Zhou Zhou, Fahlstedt Madelen, Li Xiaogai, Kleiven Svein
Neuronic Engineering, KTH Royal Institute of Technology, 14152, Stockholm, Sweden.
Mips AB, Täby, Sweden.
Ann Biomed Eng. 2025 Mar;53(3):699-717. doi: 10.1007/s10439-024-03653-3. Epub 2024 Dec 5.
Traumatic brain injury (TBI) in cyclists is a growing public health problem, with helmets being the major protection gear. Finite element head models have been increasingly used to engineer safer helmets often by mitigating brain strain peaks. However, how different helmets alter the spatial distribution of brain strain remains largely unknown. Besides, existing research primarily used maximum principal strain (MPS) as the injury parameter, while white matter fiber tract-related strains, increasingly recognized as effective predictors for TBI, have rarely been used for helmet evaluation. To address these research gaps, we used an anatomically detailed head model with embedded fiber tracts to simulate fifty-one helmeted impacts, encompassing seventeen bicycle helmets under three impact locations. We assessed the helmet performance based on four tract-related strains characterizing the normal and shear strain oriented along and perpendicular to the fiber tract, as well as the prevalently used MPS. Our results showed that both the helmet model and impact location affected the strain peaks. Interestingly, we noted that different helmets did not alter strain distribution, except for one helmet under one specific impact location. Moreover, our analyses revealed that helmet ranking outcome based on strain peaks was affected by the choice of injury metrics (Kendall's Tau coefficient: 0.58-0.93). Significant correlations were noted between tract-related strains and angular motion-based injury metrics. This study provided new insights into computational brain biomechanics and highlighted the helmet ranking outcome was dependent on the choice of injury metrics. Our results also hinted that the performance of helmets could be augmented by mitigating the strain peak and optimizing the strain distribution with accounting the selective vulnerability of brain subregions and more research was needed to develop region-specific injury criteria.

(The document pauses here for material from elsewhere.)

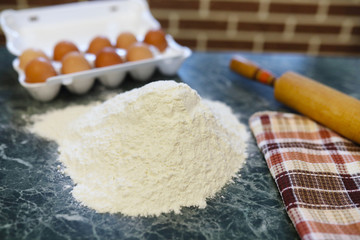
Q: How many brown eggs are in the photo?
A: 9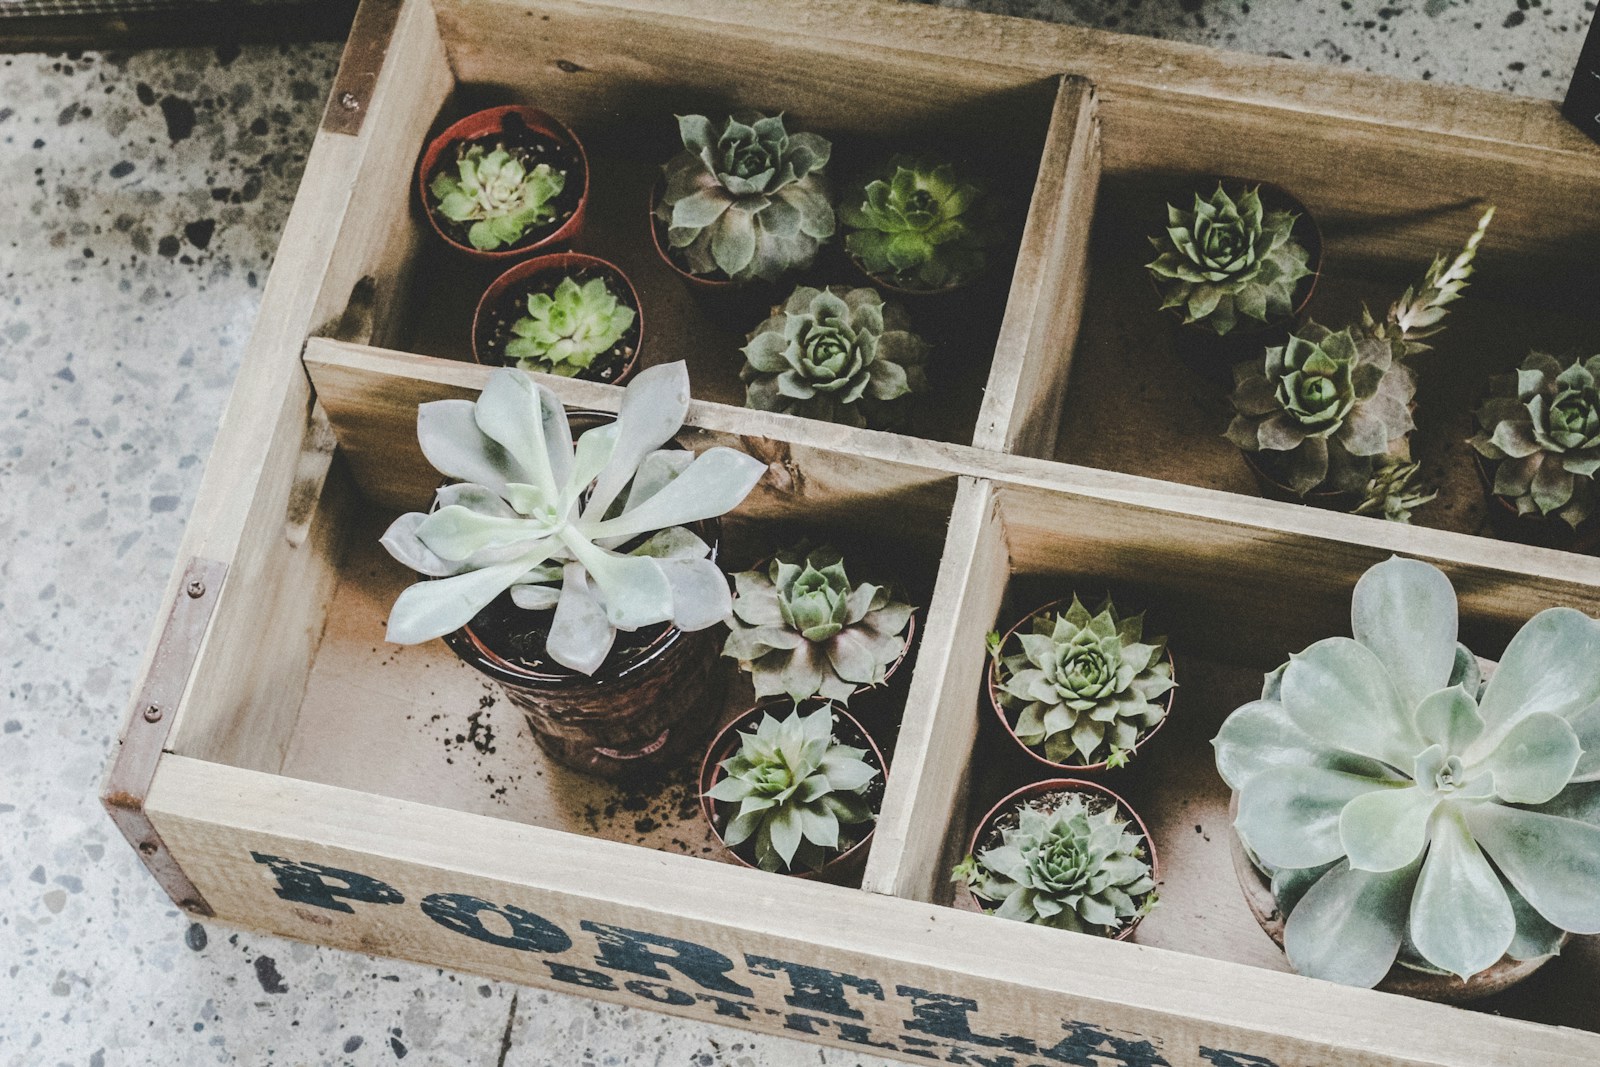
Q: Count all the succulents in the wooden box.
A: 14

骑自行车者的创伤性脑损伤(TBI)是一个日益严重的公共卫生问题,头盔是主要的防护装备。有限元头部模型越来越多地用于设计更安全的头盔,通常是通过减轻脑应变峰值来实现。然而,不同头盔如何改变脑应变的空间分布在很大程度上仍不清楚。此外,现有研究主要使用最大主应变(MPS)作为损伤参数,而白质纤维束相关应变越来越被认为是TBI的有效预测指标,但很少用于头盔评估。为了填补这些研究空白,我们使用了一个包含纤维束的解剖学详细头部模型来模拟51次戴头盔的撞击,涵盖了17种自行车头盔在三个撞击位置的情况。我们基于四种与纤维束相关的应变来评估头盔性能,这些应变表征了沿纤维束方向和垂直于纤维束方向的法向应变和剪应变,以及普遍使用的MPS。我们的结果表明,头盔模型和撞击位置都会影响应变峰值。有趣的是,我们注意到除了一个头盔在一个特定撞击位置的情况外,不同头盔并没有改变应变分布。此外,我们的分析表明,基于应变峰值的头盔排名结果受损伤指标选择的影响(肯德尔tau系数:0.58 - 0.93)。在与纤维束相关的应变和基于角运动的损伤指标之间发现了显著相关性。这项研究为计算脑生物力学提供了新的见解,并强调了头盔排名结果取决于损伤指标的选择。我们的结果还暗示,可以通过减轻应变峰值和优化应变分布来提高头盔性能,同时考虑脑亚区域的选择性易损性,并且需要更多研究来制定区域特异性损伤标准。